(DATA RECORDS):

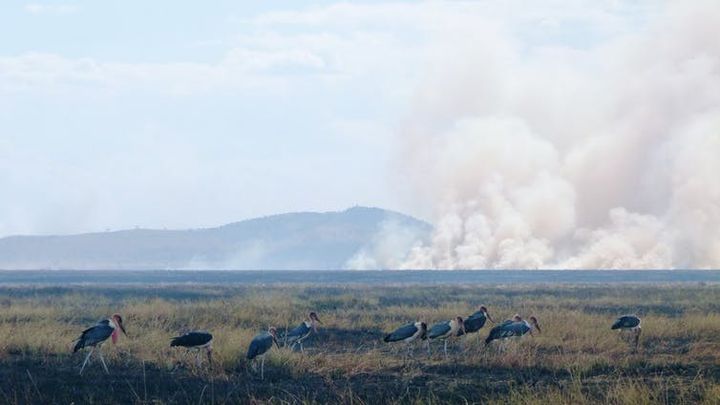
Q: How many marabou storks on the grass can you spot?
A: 10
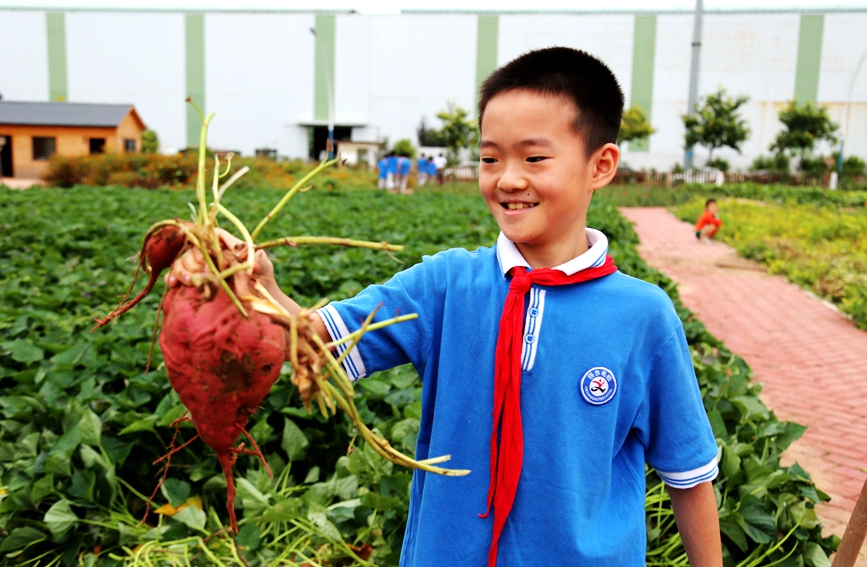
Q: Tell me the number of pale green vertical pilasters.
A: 6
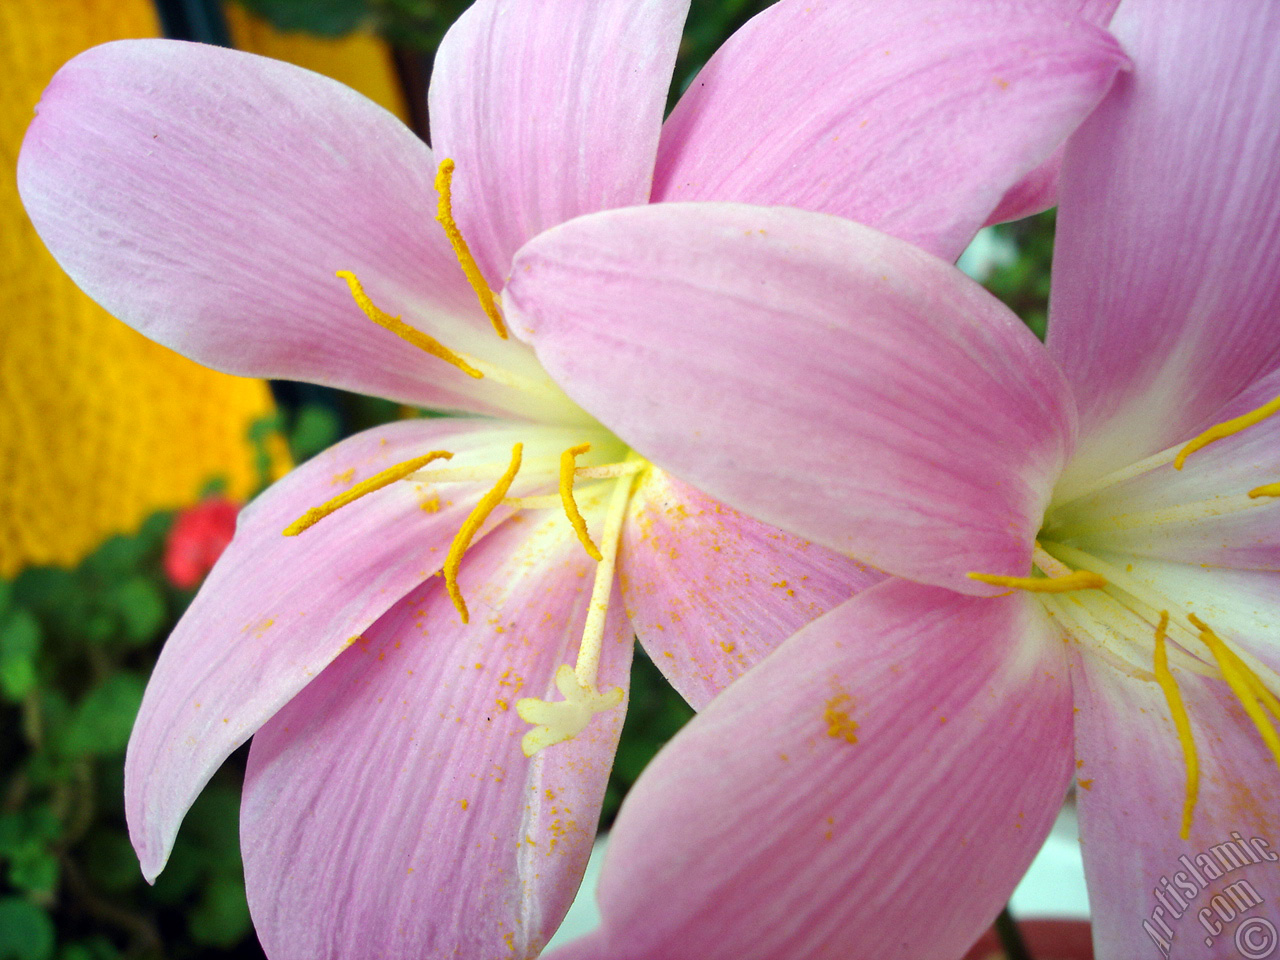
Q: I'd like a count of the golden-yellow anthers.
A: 11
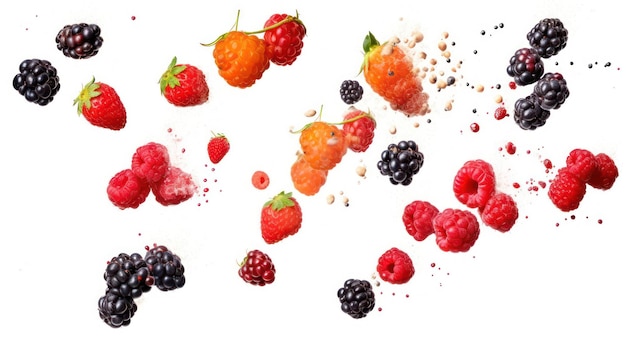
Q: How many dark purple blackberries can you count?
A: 12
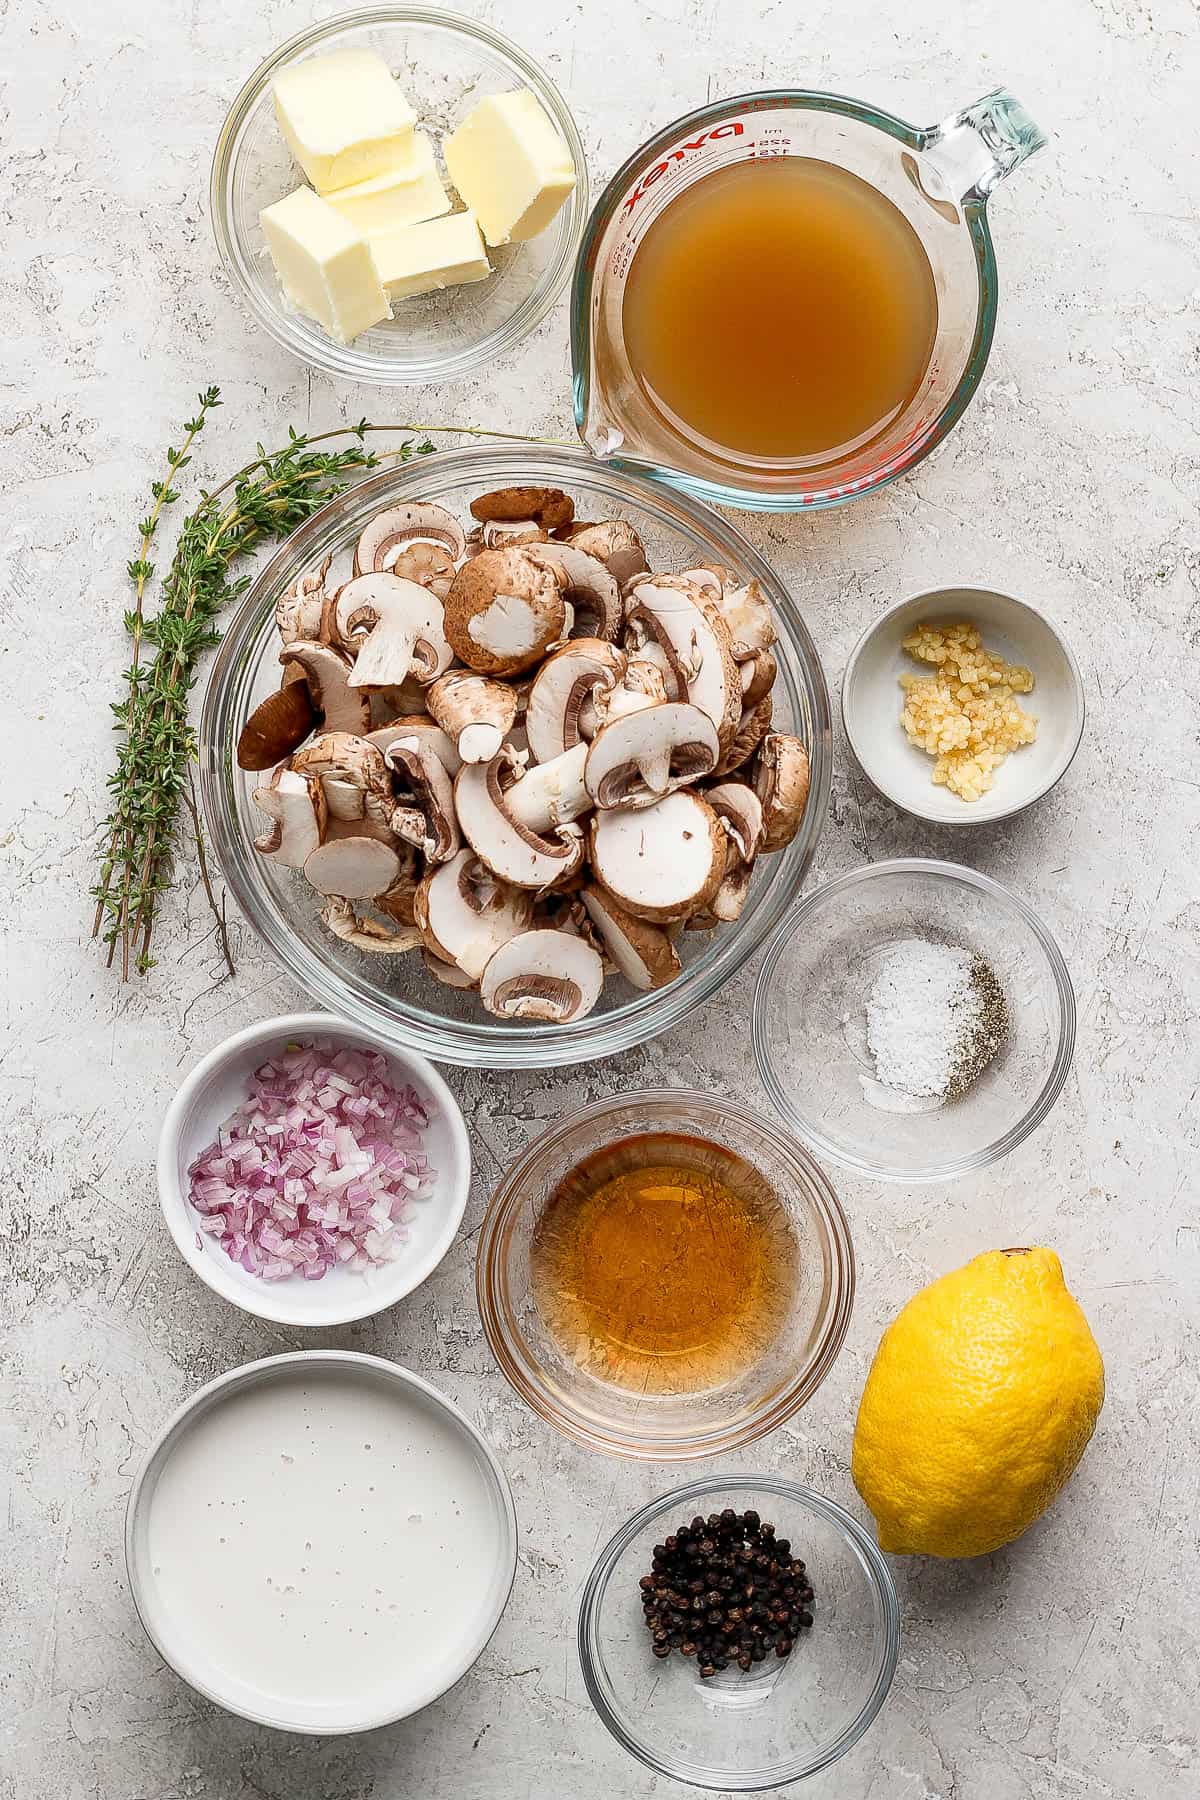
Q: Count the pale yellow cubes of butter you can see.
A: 5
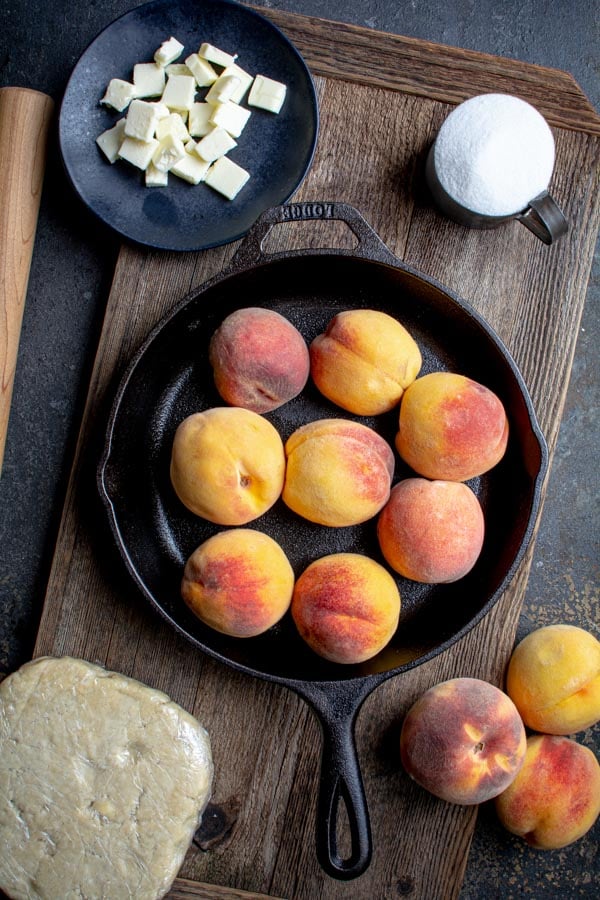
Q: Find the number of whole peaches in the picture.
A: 11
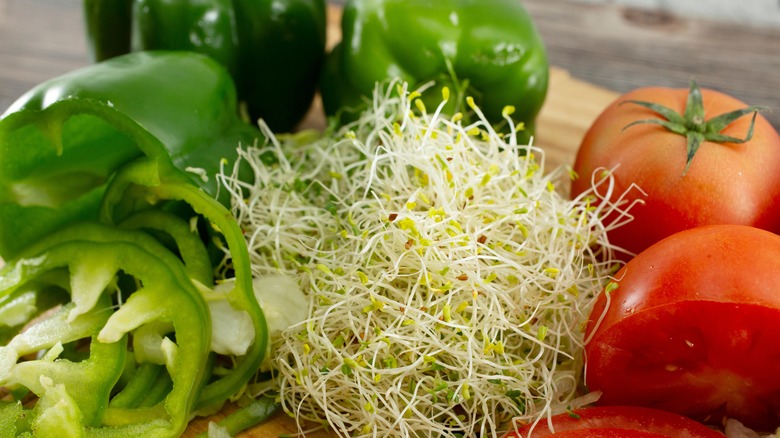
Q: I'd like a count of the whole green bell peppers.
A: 2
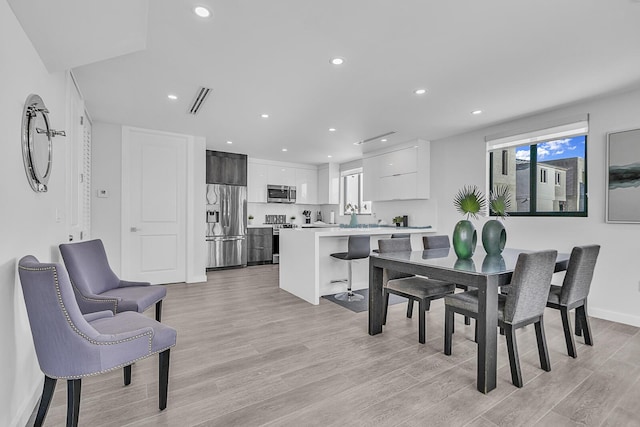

(WHAT IS NEEDED):
Scan the material above. Extract every line in which the word "green" occurs.

(TASK RESULT):
Q: Tell me the number of pale green vertical pilasters.
Q: I'd like a count of the whole green bell peppers.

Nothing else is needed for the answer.